Using the entries that follow, please report how many lines contain the word "spot", with no other words.

*DATASET EXTRACT:*
━━━

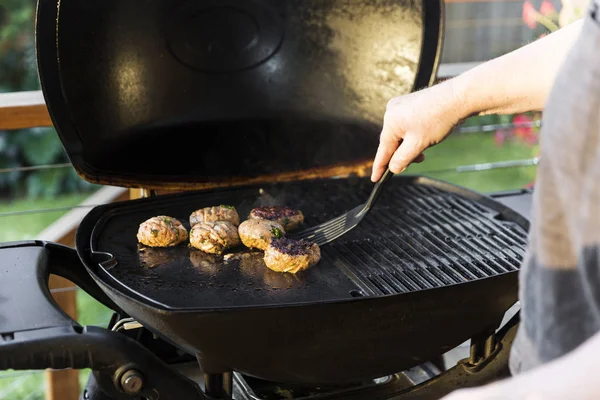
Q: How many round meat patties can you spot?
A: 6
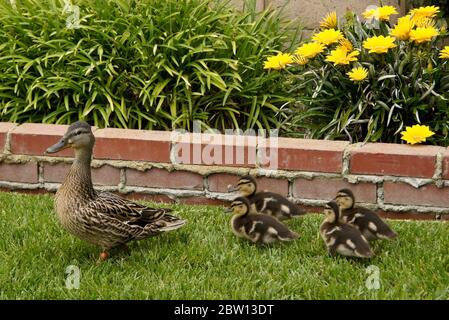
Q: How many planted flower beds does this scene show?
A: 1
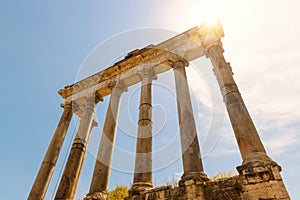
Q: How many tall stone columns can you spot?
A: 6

━━━

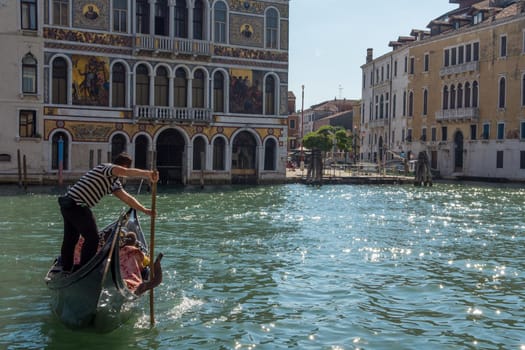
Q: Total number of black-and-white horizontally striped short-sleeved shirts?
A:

━━━

*COMPLETED EXERCISE:*
2